#### [Data]
*****
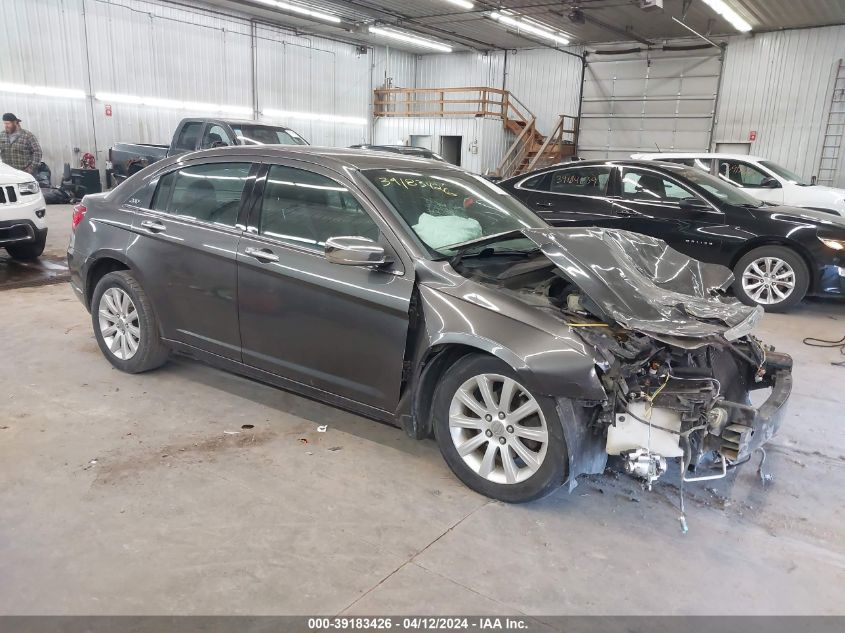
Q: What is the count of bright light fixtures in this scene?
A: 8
*****
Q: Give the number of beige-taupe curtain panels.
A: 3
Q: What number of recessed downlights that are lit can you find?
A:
*****
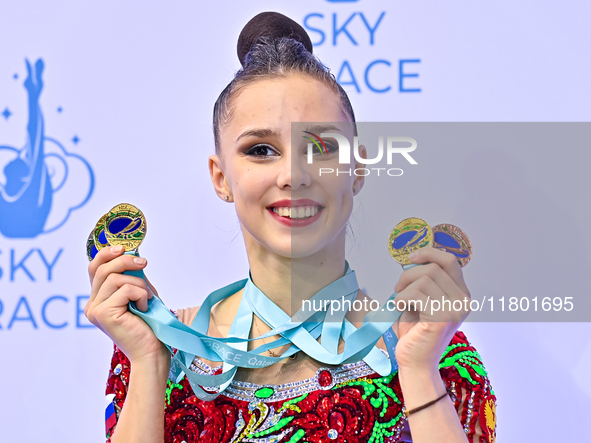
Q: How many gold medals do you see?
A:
*****
Scan the listing above and copy all lines containing the word "number".

Q: Give the number of beige-taupe curtain panels.
Q: What number of recessed downlights that are lit can you find?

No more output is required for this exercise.